Mile 190.3 - RBD Water Treatment Plant City of St. Louis
190.3 RBD Water Treatment Plant City of St. Louis
The residents of St. Louis, along 13 million other inhabitants along the Mississippi River, draw their water resources directly from the big river. The City of St. Louis Water Division maintains two water treatment plants that draw water from the area's two main rivers. The Chain of Rocks Plant is located on the Mississippi River about eleven miles north of the center of the City and about five miles south of the confluence of the Missouri and Mississippi Rivers. The Howard Bend Treatment Facility is located on the Missouri River, 37 miles above the confluence of the Missouri and Mississippi Rivers and 15 miles west of the City limits. Combined, these two plants have the capacity to treat and distribute 380 million gallons of water per day. From their website, the City of St. Louis Water Division state: “In our dedication to provide the highest quality water to our customers, we continually monitor, test, and purify this water. The Water Division always maintains a sufficient amount of chemicals on hand for use in purifying and disinfecting the water.”
Water Towers
As you paddle through St. Louis (or maybe as you look over neighborhoods from the Hwy 66 Bridge) you notice some tall elegant towers, skinny like a minaret, brick & stone, obviously old, well engineered and architecturally striking -- but they seem to serve no purpose. They look more like church steeples than anything. They don’t bulge out, like a new water tower would. Perhaps you have wondered what these are. These three structures are the old “standpipe water towers.” These towers are remnants of another time; each is at least a century old. Before modern pumping methods, the steam-driven pumps that were used to send water throughout the city created large surges in pressure, often causing the pipes to rattle and shake. This also caused multiple-story houses to have difficulty getting water to upper floors. Standpipes (large vertical pipes in which a column of water rose and fell to prevent surges) were built to equalize water pressure. For aesthetic purposes, towers were built to hide the standpipes. In times past, nearly 500 of these towers dotted the cities and towns of the United States. As technology advanced, however, standpipes became obsolete, and most of the standpipes and the towers surrounding them were torn down. Today, only seven remain, and St. Louis has three of them. All three have been listed on the National Register of Historic Places since the early 1970s. They are the Grand ("Old White") Water Tower, the Bissell ("New Red") Water Tower and the Compton Hill Water Tower.
Grand ("Old White") Water Tower
Described as "the only perfect Corinthian column of its size in the world," the Grand ("Old White") Water Tower on 20th Street and Grand Avenue was built during the waterworks expansion led by Thomas Whitman (brother of poet Walt Whitman) following the Civil War.

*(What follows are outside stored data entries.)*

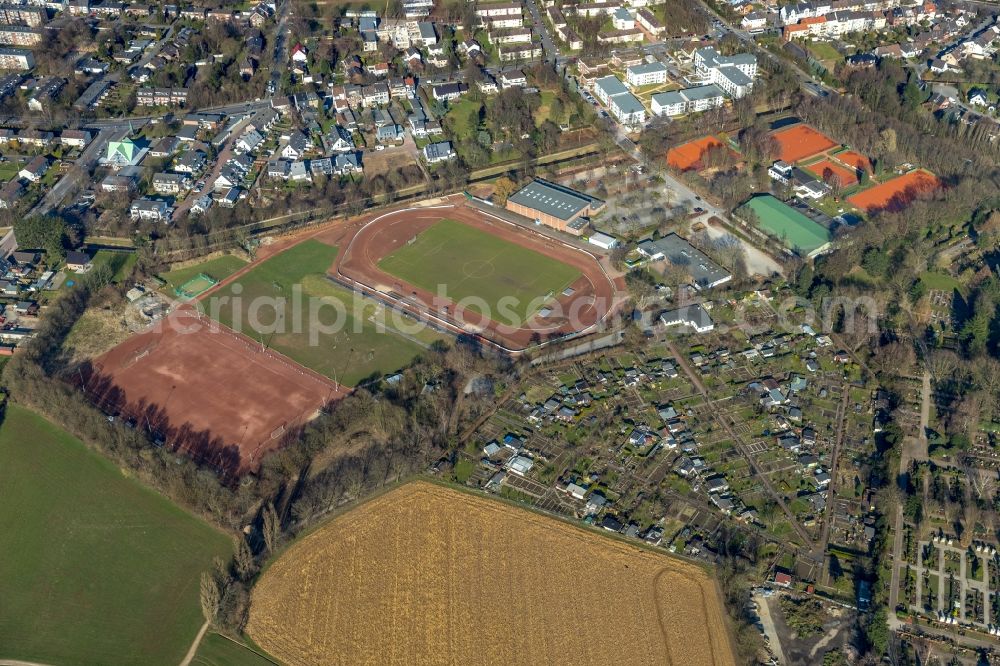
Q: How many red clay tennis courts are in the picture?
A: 5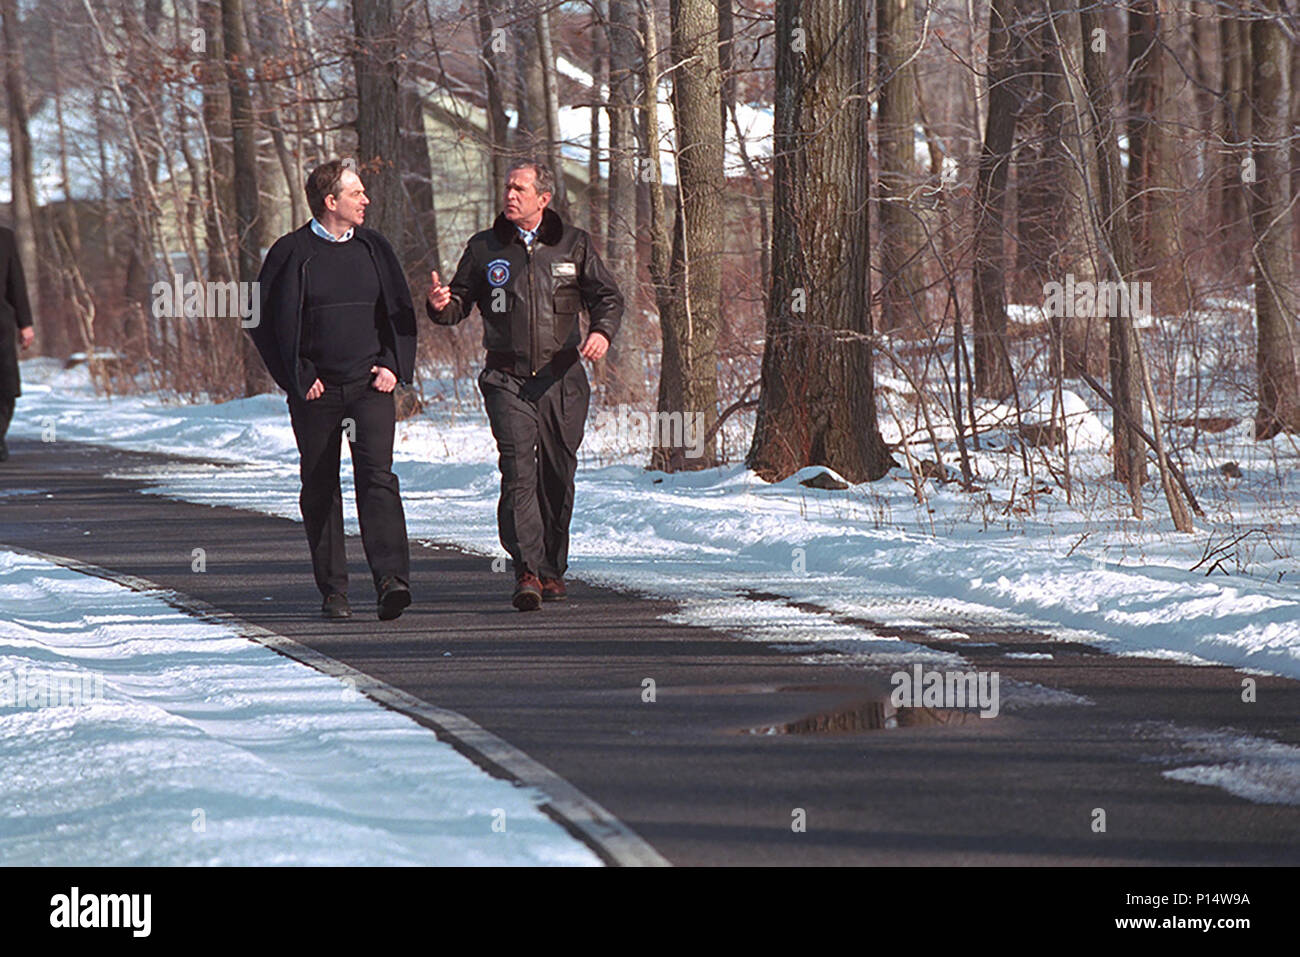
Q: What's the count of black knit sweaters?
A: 1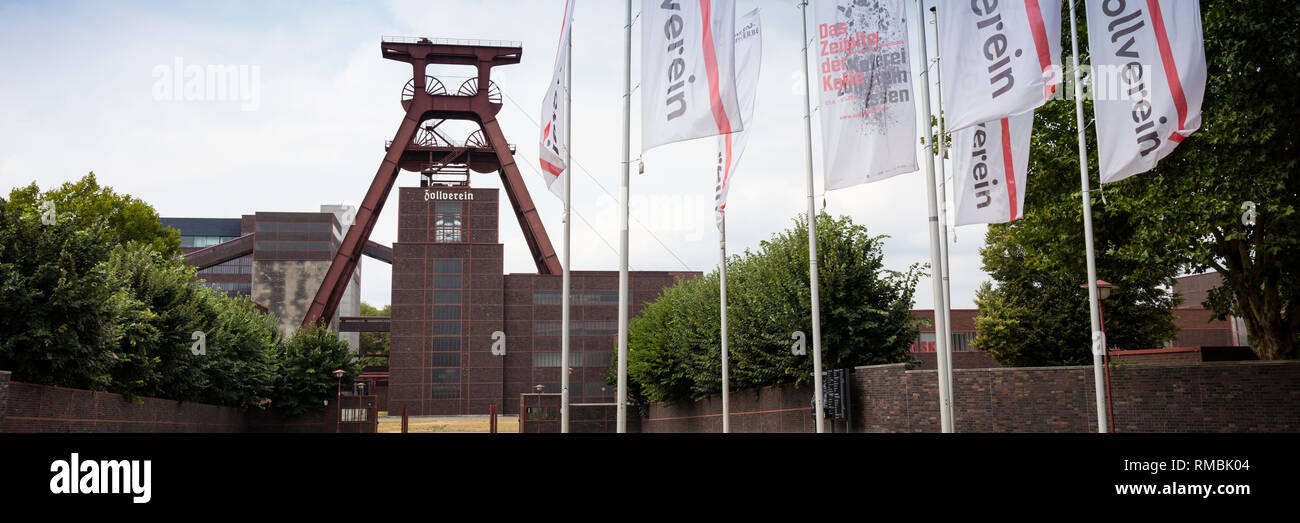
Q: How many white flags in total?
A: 7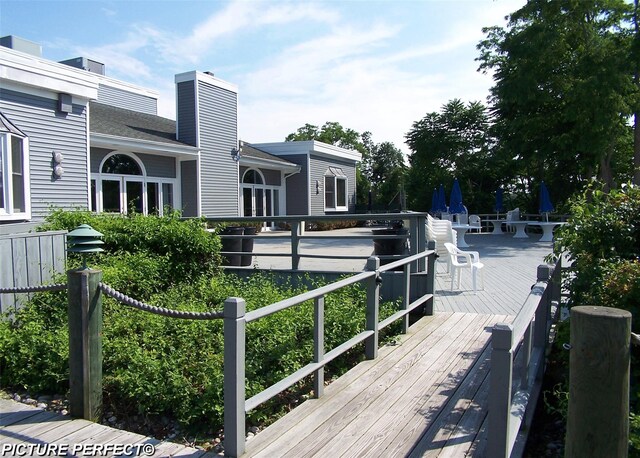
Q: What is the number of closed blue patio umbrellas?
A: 5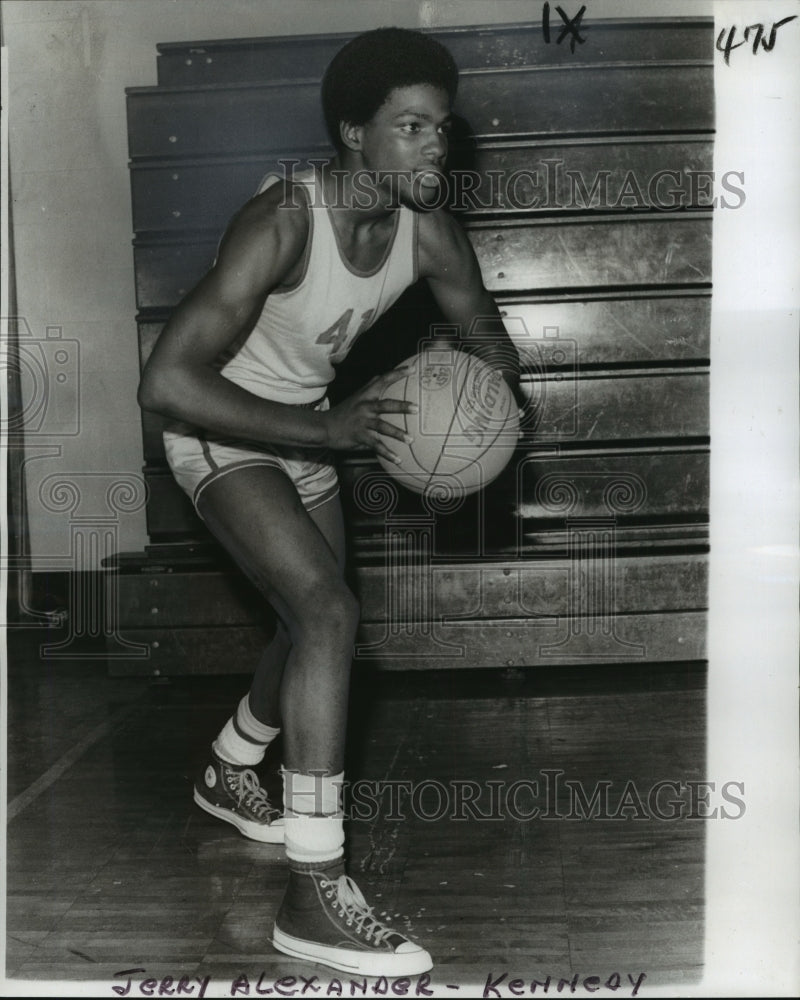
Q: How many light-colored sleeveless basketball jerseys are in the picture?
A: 1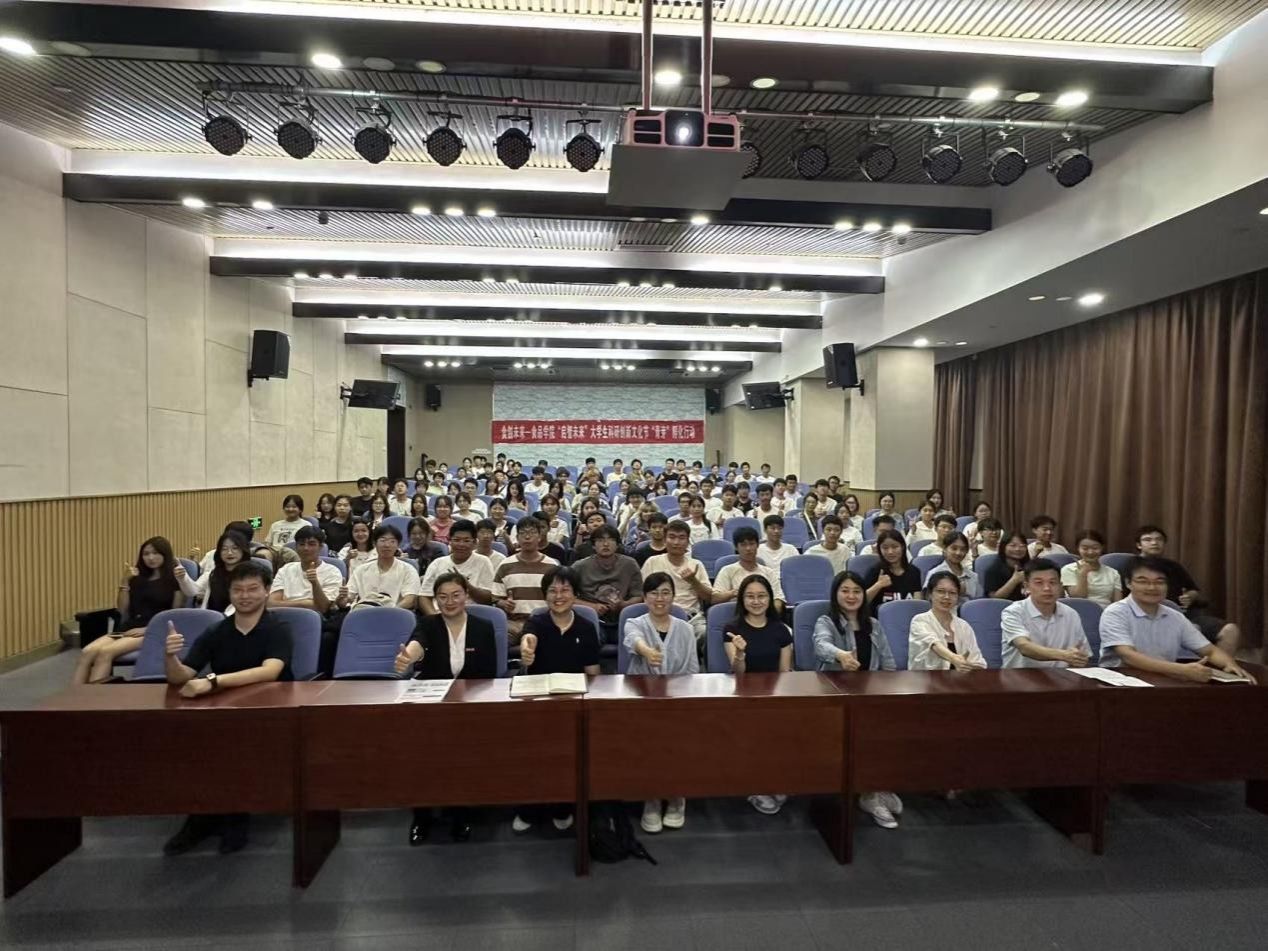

The Bissell ("New Red") Water Tower
The Bissell ("New Red") Water Tower was built in 1885-86 from design plans by Deputy Building Commissioner William S. Eames, a founder of the St. Louis chapter of the American Institute of Architects. Constructed from red brick, light gray stone and terra cotta, the tower stands 194 feet high and is located at Bissell Street and Blair Avenue. The interior of the tower once contained a spiral staircase that led to a balcony at the top, but that staircase has since been removed.
The Compton Hill Water Tower, the newest of the City's three towers. Located at Grand and Russell Boulevards, the tower is built on the 36 acre Reservoir Park, and was completed in 1898 after a design by Harvey Ellis. The 179-foot tower is made of rusticated limestone, buff-colored brick and terra cotta. Its walls are adorned with carvings of mythical animals and leaf patterns. Inside, spiral steps take visitors to the top of the tower where an observation deck under a bell-shaped roof of terra cotta tiles offers a 360-degree view of the City of St. Louis.